In the first step, we scanned fluctuation changes of each residue when binding occurs at each other residue of the WT-TMD. Fig 9B reveals that binding in one part of the TMD induces strong changes in the other part far from the binding site. This communication can be easily understood, since propagation of the binding perturbation depends on the collective correlation of residue fluctuations. Therefore, the resulting conformational changes are global, even in the event of local perturbations at one specific site. For example, binding at G33 significantly increases fluctuations at V44/I45. Thereby, the effect shows a pronounced non-reciprocity, i.e. binding at TM-C (e.g. V44 or T48) enhances flexibility at V36, while binding at V36 will not produce significant fluctuation changes in TM-C. This non-reciprocity is a direct consequence of a site's acceptance for perturbation depending on its local flexibility. In the second step, we discussed simultaneous binding of multiple sites of the substrate WT-TMD to the enzyme, namely contacts with G37 and G38 (model 1), G33 and G37 (model 2), G38 and A42 (model 3), M35 and V39 (model 4), and residues from G29 to G38 (model 5). The G33xxxG37 and G38xxxA42 motifs were previously discussed as putative interfaces for C99 TMD homodimerization [52,88,89] and might also be involved in contacts with PS1 helices. M35 and V39 in model (4) are located on the opposite side of these motifs. Model 5 is based on the hypothetical binding model [39], where the helical segment incorporated within GSEC is 9 residues long, corresponding to residues G29 to G38 in our model. Depending on the interaction sites, binding-induced stiffening propagates along different pathways as reflected in a diverse pattern of fluctuation differences (Fig 9C). They range from minor communication (model 1) to increased fluctuations in TM-N, accompanied by decreased fluctuations in TM-C (models 2 and 3) up to above-average fluctuations in both, TM-N and TM-C (model 4).

In the following section, we compare the conformational ensembles in detail for binding model 5. As expected, large-scale bending, dominating the mode space in the pre-bound state (Fig 9D), is obstructed in the tight environment of the bound substrate TMD. By contrast, lower-amplitude motions–previously hidden in the global dynamics of the pre-bound state–are now selectively utilized (Fig 9E). In the case of the WT, reorganization of the TMD’s conformational dynamics in the bound state is exemplified in S5 Fig. The dominant modes after binding (Fig 9E) now favour local bending around residues A42-V44. Most importantly, binding sites in TM-N coupling to the same conformational degree of freedom (Fig 5D) can establish a communication pathway to TM-C, i.e. G33 and L34 can act as effectors, while A42-V46 act as sensors (see Fig 9B). Disease-associated mutations perturbing local flexibility and shifting hinge centres at the sensory sites (see Fig 5D) may worsen dynamic communication between TM-N and TM-C and impair precise positioning of ε-sites. The binding-induced shift of dominant backbone modes from central large-scale to more localized bending is reflected in the change of local mean-squared fluctuations (MSF). As shown in Fig 9C for the WT, fluctuations around G37G38 are reduced, but concomitantly increased around I41-I45. Significant fluctuation changes between FAD mutants and WT occur along the complete TM-C (Fig 9F). All mutants preserve low MSF at the ε48 site; I45F and V46F even reduce fluctuations there, while V44M and I45T respond with increased fluctuations at L49. Notably, all FAD mutations increase fluctuations at the carboxy-terminus (at residues V50 and M51).

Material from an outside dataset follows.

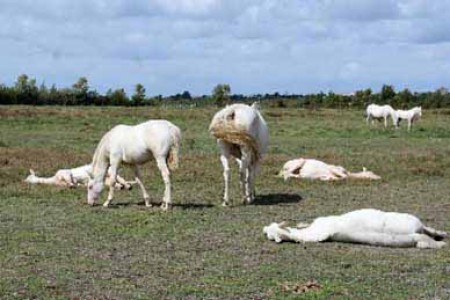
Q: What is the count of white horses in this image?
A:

The question that arises is how the previously defined functional modes compare to motions contributing most to overall backbone flexibility in the pre-bound and bound state? To clarify this question, we calculated the overlap of the functional modes (see Fig 8) with the essential dynamic subspaces describing 85% of the respective overall Cα MSF in both states. The functional modes overlap only poorly in the pre-bound state (Fig 10A). The overlap of type I motions is ~60% for the WT TMD and varies largely (σ = 15%) around that value for the FAD mutants. Type II motions show consistently an even lower overlap (μ = ~40%, σ = 5%). In contrast to the poor overlap in the pre-bound states, the overlap of both types of functional modes with bound state essential motions is drastically enhanced (Fig 10B) and reaches >90% (FM I) and 74%-87% (FM II), respectively. This indicates that H-bonds which are affected by FADs and covered by FM II, are of significant importance to relaxations in the enzyme-substrate complex.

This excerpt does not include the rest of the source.